国連女子差別撤廃委員会で発言する杉山外務審議官=16日、ジュネーブ(共同)
国連女子差別撤廃委員会で発言する杉山外務審議官=16日、ジュネーブ(共同)【拡大】

 日本政府が国連で、慰安婦の強制連行を完全否定した。「政府発見の資料には軍や官憲による強制連行を確認するものはなかった」「性奴隷は事実に反する」などと説明し、国際社会に誤解が広がった背景として、吉田清治氏と朝日新聞を名指しした。事実上の“断罪”といえそうだ。

 これは、スイス・ジュネーブの国連欧州本部で16日午後(日本時間同日夜)に開かれた、女子差別撤廃委員会の対日審査会合で披露された。

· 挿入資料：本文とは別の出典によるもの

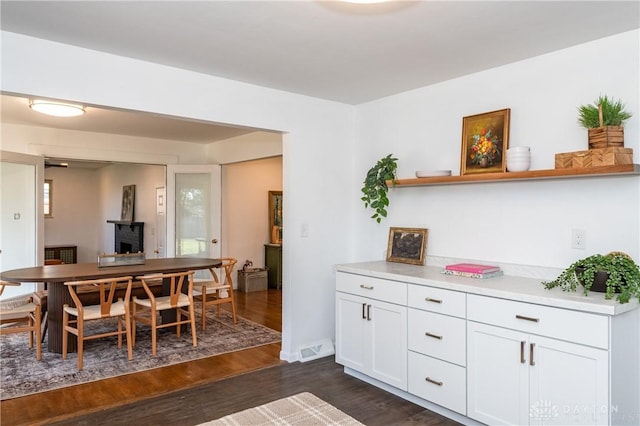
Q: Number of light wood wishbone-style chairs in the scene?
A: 4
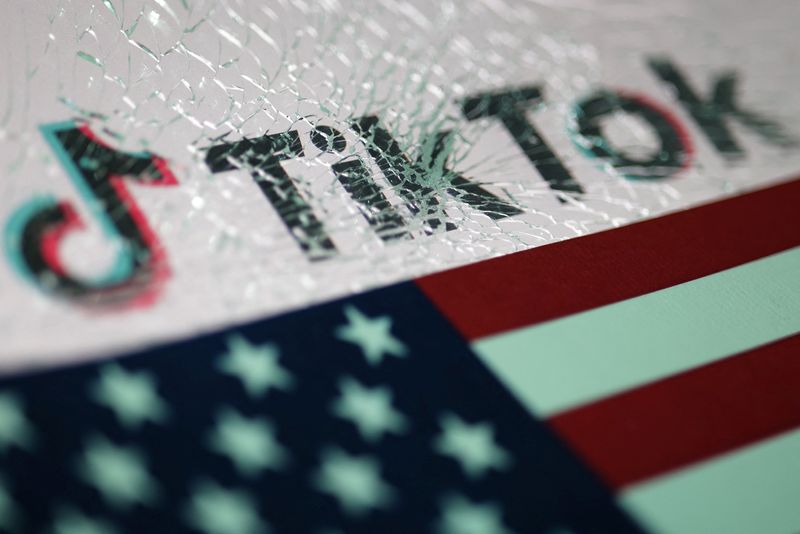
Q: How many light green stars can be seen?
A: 13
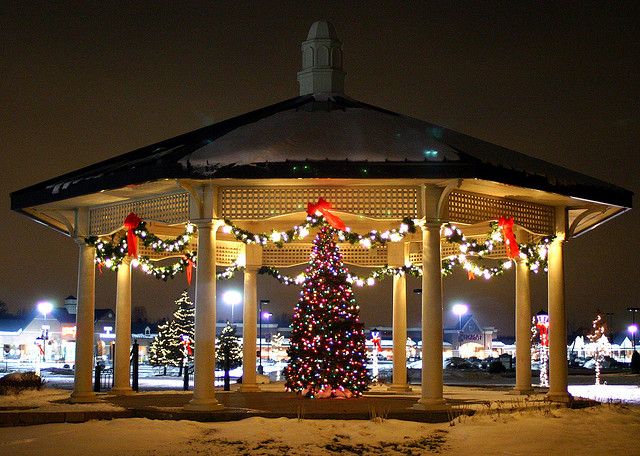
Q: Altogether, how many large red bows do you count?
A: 3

 政府代表である、外務省の杉山晋輔外務審議官はまず、昨年末の日韓外相会談で、慰安婦問題は「最終的かつ不可逆的に解決」することで合意したことを説明した。

 そのうえで、強制連行説は「韓国・済州(チェジュ)島で女性狩りをした」とする吉田氏による「捏造」で、朝日が吉田氏の本を大きく報じたことが「国際社会にも大きな影響を与えた」と指摘した。内容は「複数の研究者により『完全に想像の産物』であったことがすでに証明されている」とも明言した。

 また、「慰安婦20万人」についても、朝日が(戦時中の勤労奉仕団体の1つである)女子挺身隊を「混同した」と説明した。「慰安婦=性奴隷」との表現についても「事実に反する」と強調した。

 日本政府が国連の場でこうした事実関係を説明するのは初めて。遅きに失した感もあるが、中韓主導で日本を貶める“歴史戦”で反転攻勢に出たといえそうだ。